Top of INPUT DATA
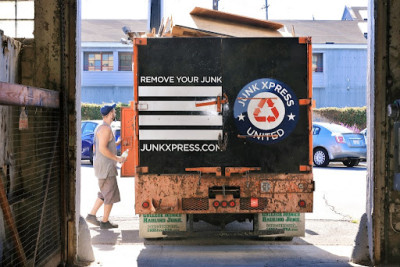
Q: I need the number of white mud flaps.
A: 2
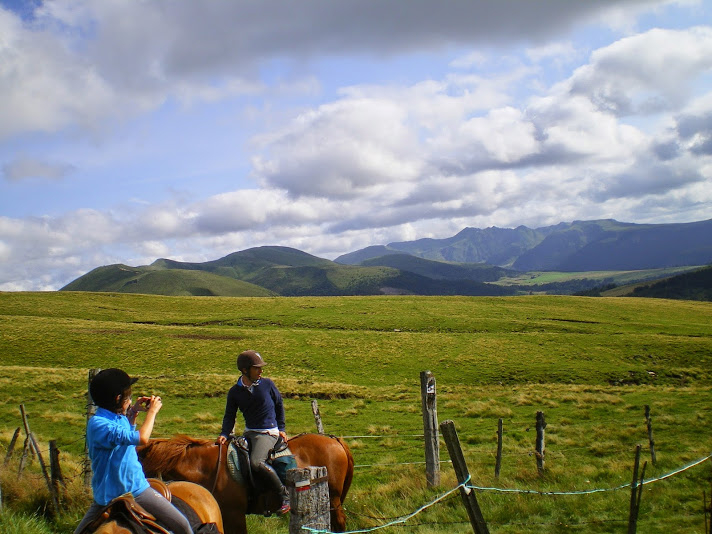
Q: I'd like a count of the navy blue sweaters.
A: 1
Bottom of INPUT DATA
Top of INPUT DATA
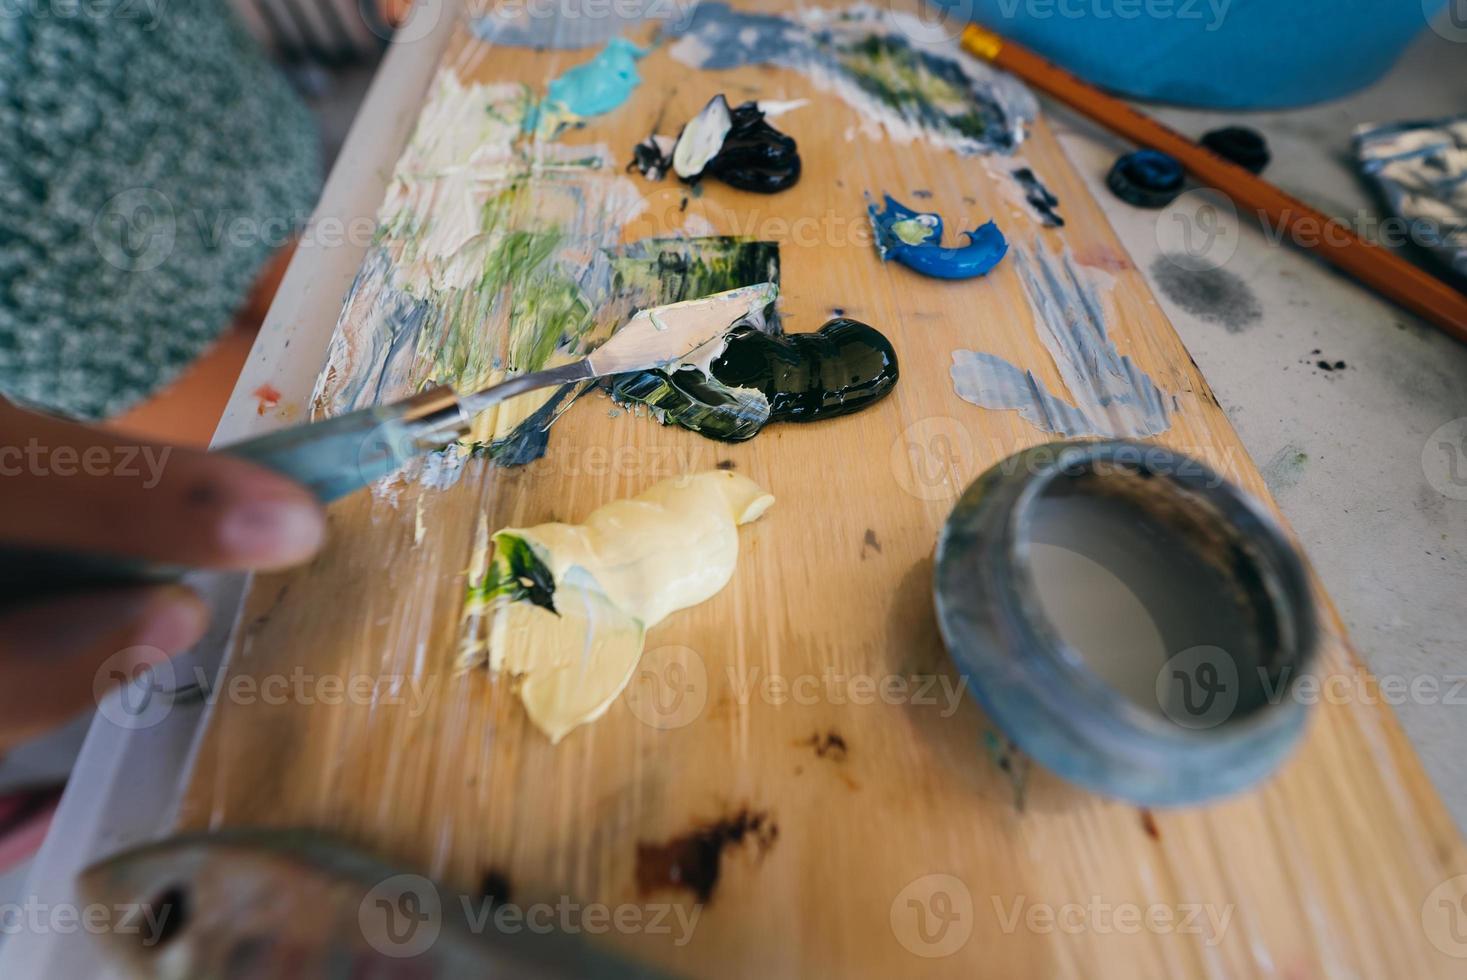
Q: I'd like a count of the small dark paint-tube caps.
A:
Bottom of INPUT DATA
The required answer is each line of the entries containing the string "like".

Q: I'd like a count of the navy blue sweaters.
Q: I'd like a count of the small dark paint-tube caps.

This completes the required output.